- Input material
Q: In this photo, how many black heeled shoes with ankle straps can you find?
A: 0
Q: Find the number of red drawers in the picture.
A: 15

...

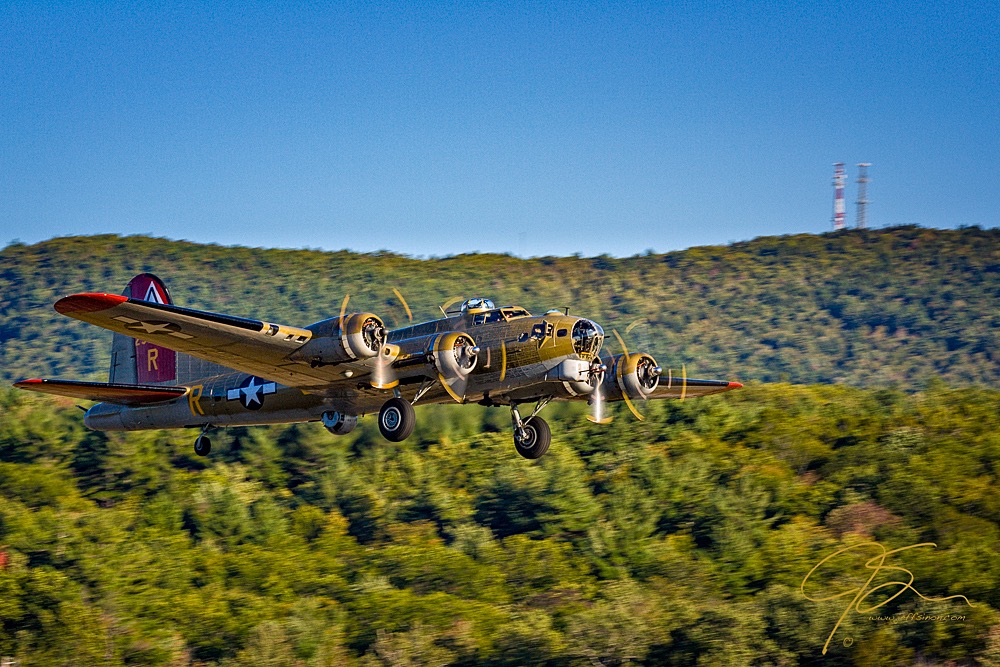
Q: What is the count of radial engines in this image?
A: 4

==

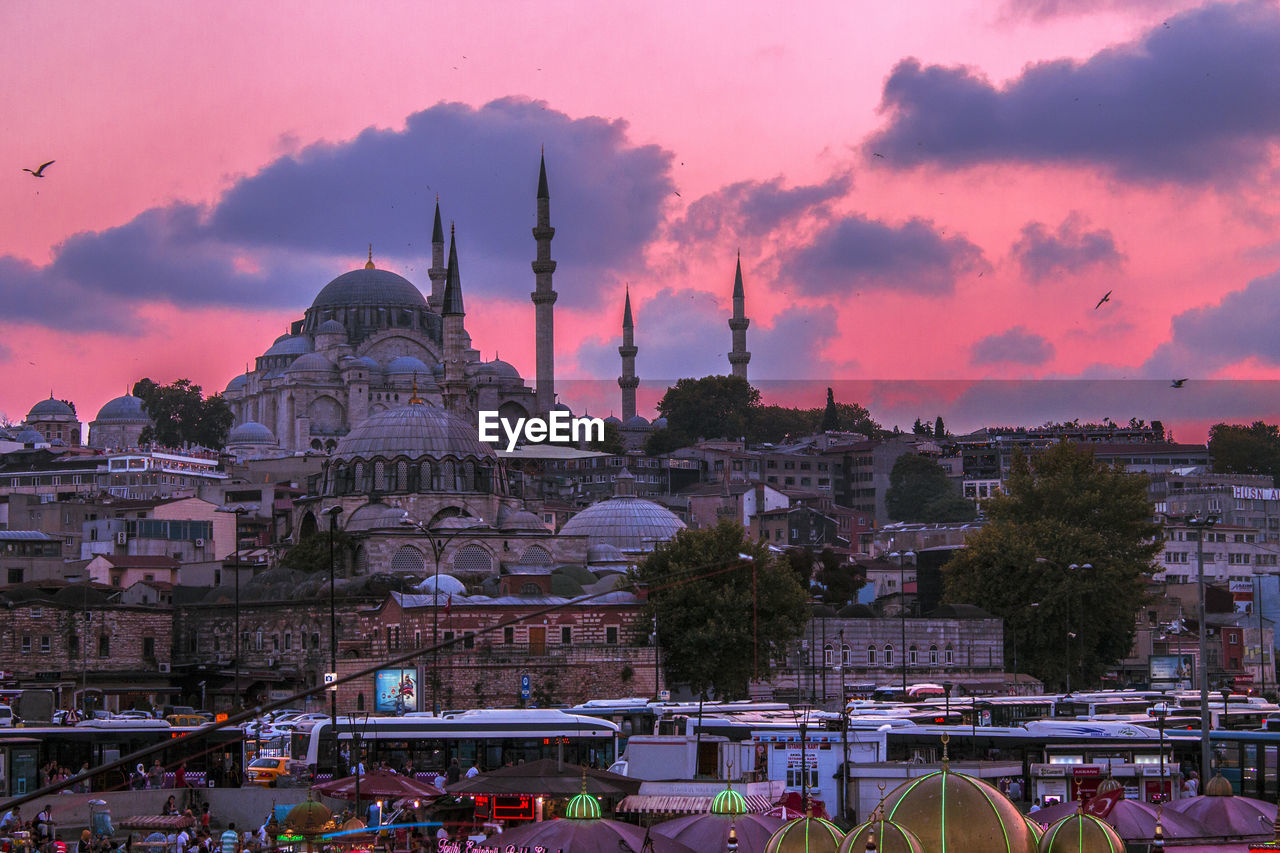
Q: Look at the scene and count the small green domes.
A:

- The task
Copy every line of the material in which the word "this" occurs.

- Solution
Q: In this photo, how many black heeled shoes with ankle straps can you find?
Q: What is the count of radial engines in this image?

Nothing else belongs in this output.